How to Get the Active Compounds
The serotonin and GABA effects described in research depend heavily on rosmarinic acid content, which varies widely between lemon balm products. A cup of lemon balm tea contains far less rosmarinic acid than a standardized extract capsule. Most clinical research on mood outcomes has used concentrated extracts rather than tea, typically in doses ranging from 300 to 600 mg per day, though study designs vary considerably.

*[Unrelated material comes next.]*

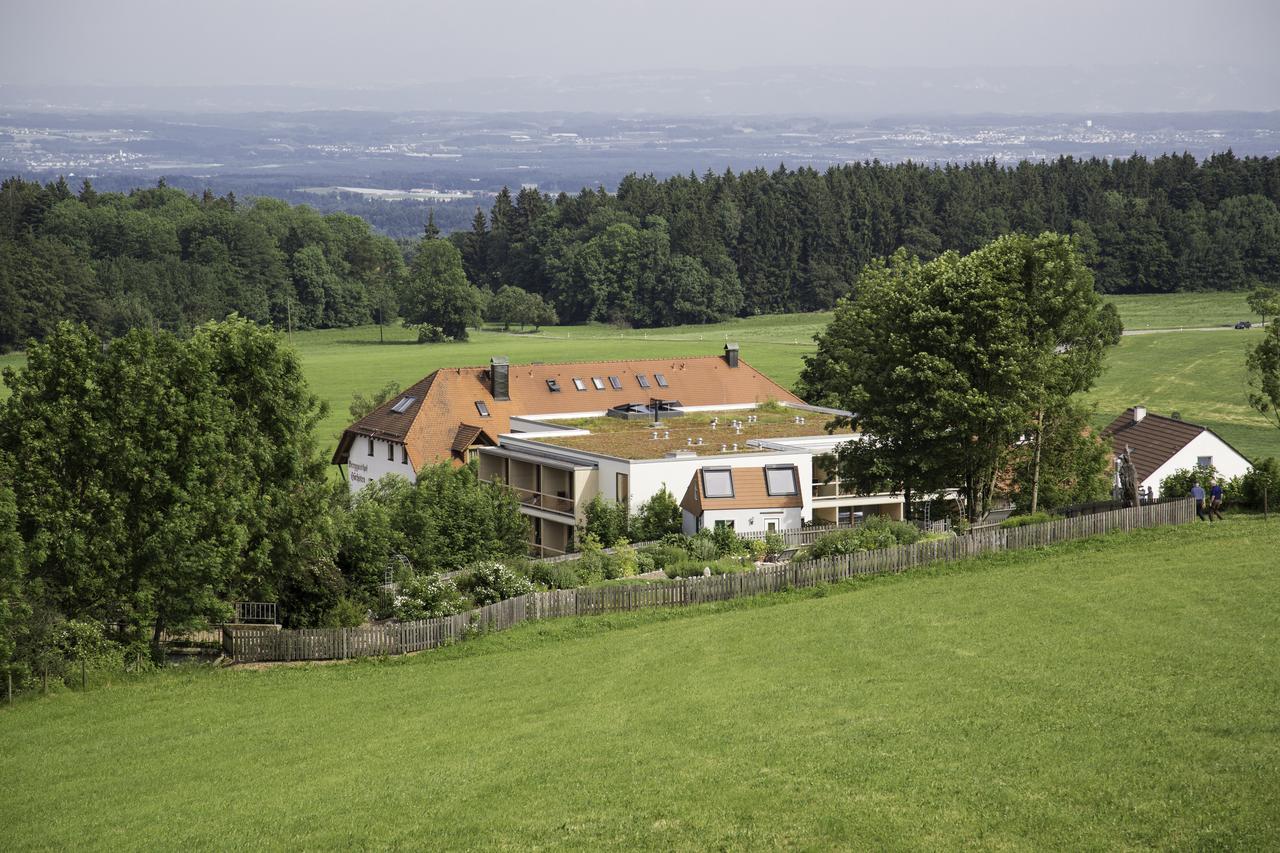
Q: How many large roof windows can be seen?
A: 2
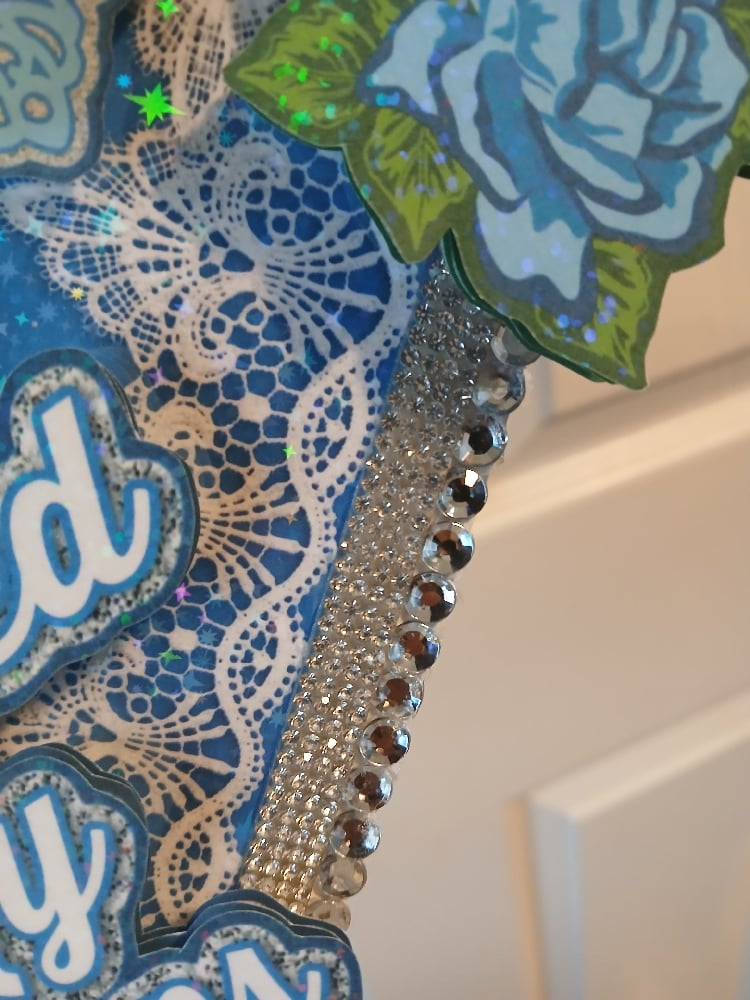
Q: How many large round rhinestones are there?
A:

Lemon balm can produce noticeable calming effects relatively quickly. Some studies have observed changes in mood and alertness within one to three hours of a single dose, suggesting that the GABA pathway in particular kicks in fast. Longer-term serotonin-related effects, like improvements in depressive symptoms, would likely require consistent daily use over weeks, similar to how pharmaceutical antidepressants need time to reshape neurotransmitter patterns.
If you’re choosing a supplement specifically for its serotonin or mood-related properties, look for products that list rosmarinic acid content or are standardized to a specific percentage of this compound. Whole-leaf preparations and teas still contain the active compounds but in lower and less predictable amounts.